I’ve had good neighbors, and we made friends as we worked to save our community from environmental injustice. Now we fight Duke Energy’s plan to force us to have 12 million tons of coal ash transported past our homes, businesses, churches, and farms. We know it’s a hazardous waste, even if EPA hasn’t said so yet. We know it shouldn’t be moved or get into our air, water, or onto our land. We know it would kill us off, babies first.
We know Duke doesn’t admit to how lethal coal ash is. We hear the word games. “Here’s a glass of water. This is the leachate from the Asheville Airport site. It’s too clean for a waste water treatment plant”. No mention of the lead, mercury, arsenic, selenium and other heavy metals in that glass of water. It isn’t the organic waste that will kill us, but the inorganic, those murderous chemicals that you can’t see.

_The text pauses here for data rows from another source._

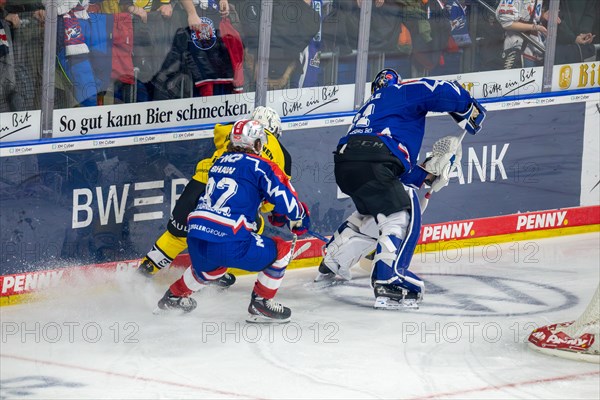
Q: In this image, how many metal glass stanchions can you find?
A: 4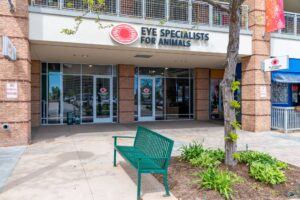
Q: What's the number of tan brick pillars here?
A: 5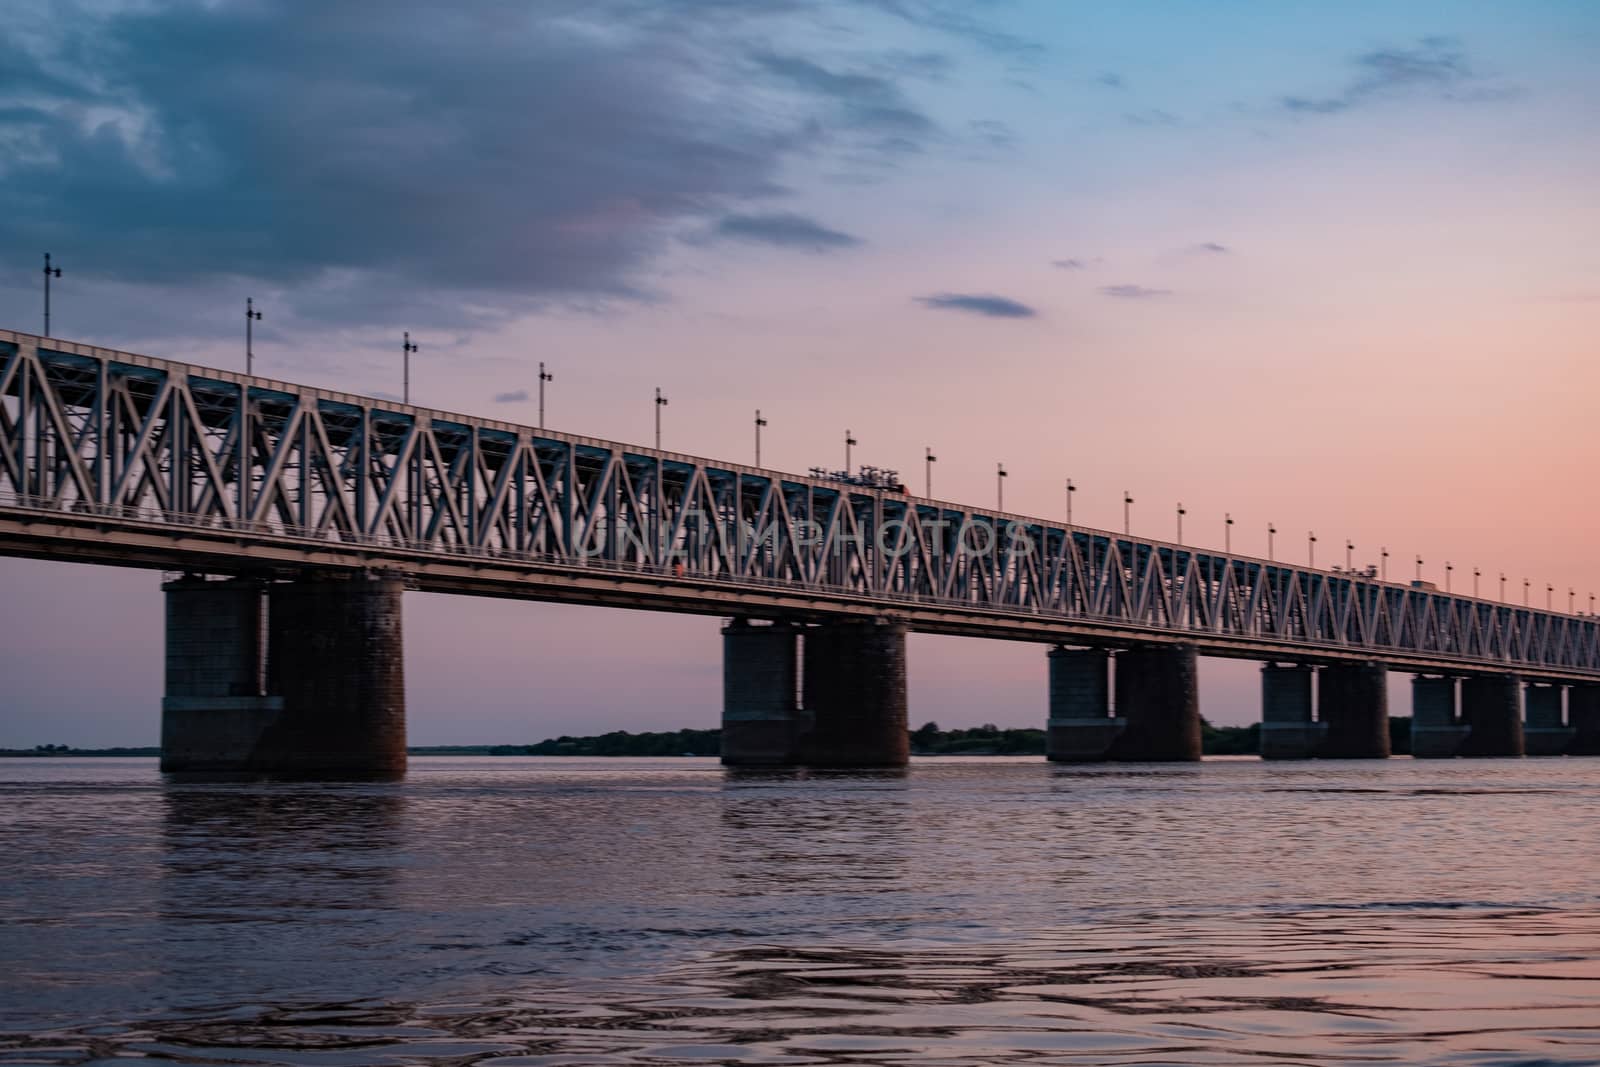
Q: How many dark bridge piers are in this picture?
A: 6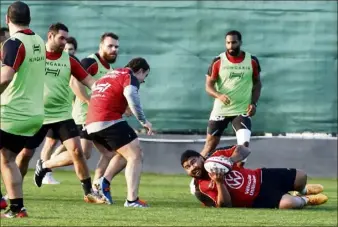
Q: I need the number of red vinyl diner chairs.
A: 0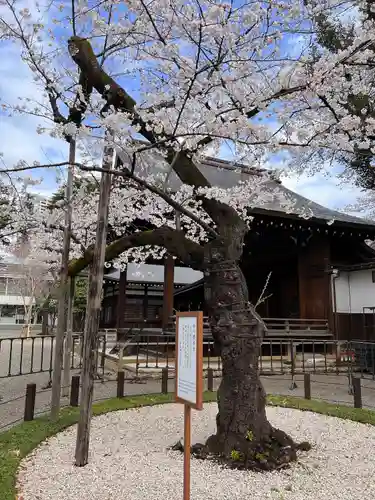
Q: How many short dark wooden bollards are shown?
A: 7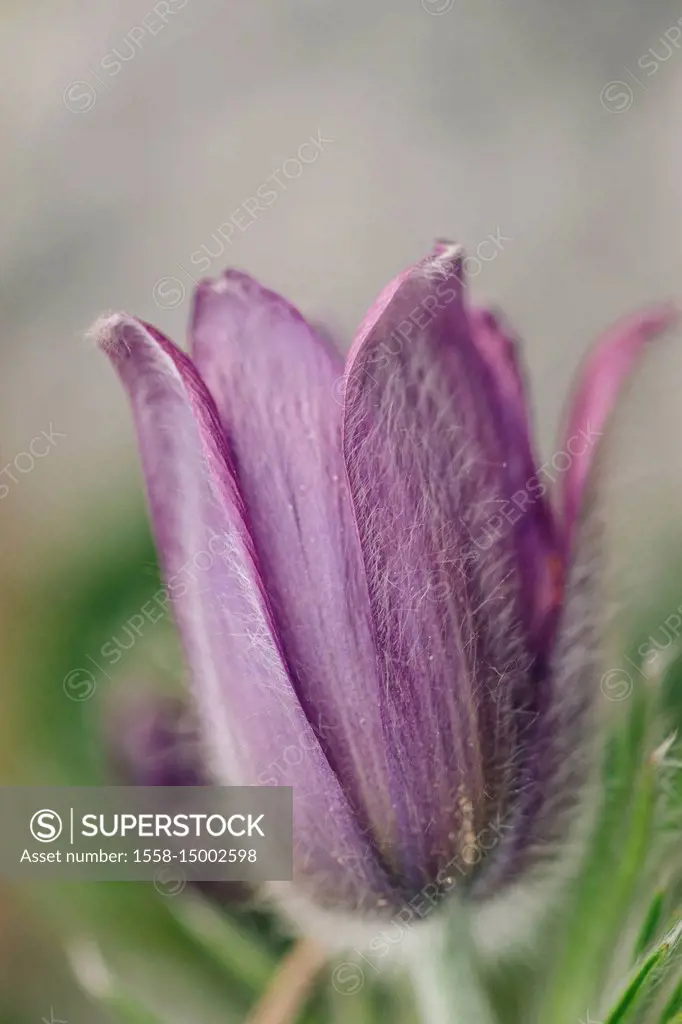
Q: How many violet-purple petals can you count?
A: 5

No amount of wetting the ash or spraying it with chemicals will keep it from drying out and blowing on a hot and windy day after a journey of 150 miles. We don’t trust Duke, Charah or Green Meadows. If Duke wants to be a good neighbor, let them pay for their own neglect of their coal ash ponds all over North Carolina, and treat the good people of Chatham and Lee counties as if they weren’t ruling us in a totalitarian mode, turning our meadows and streams black.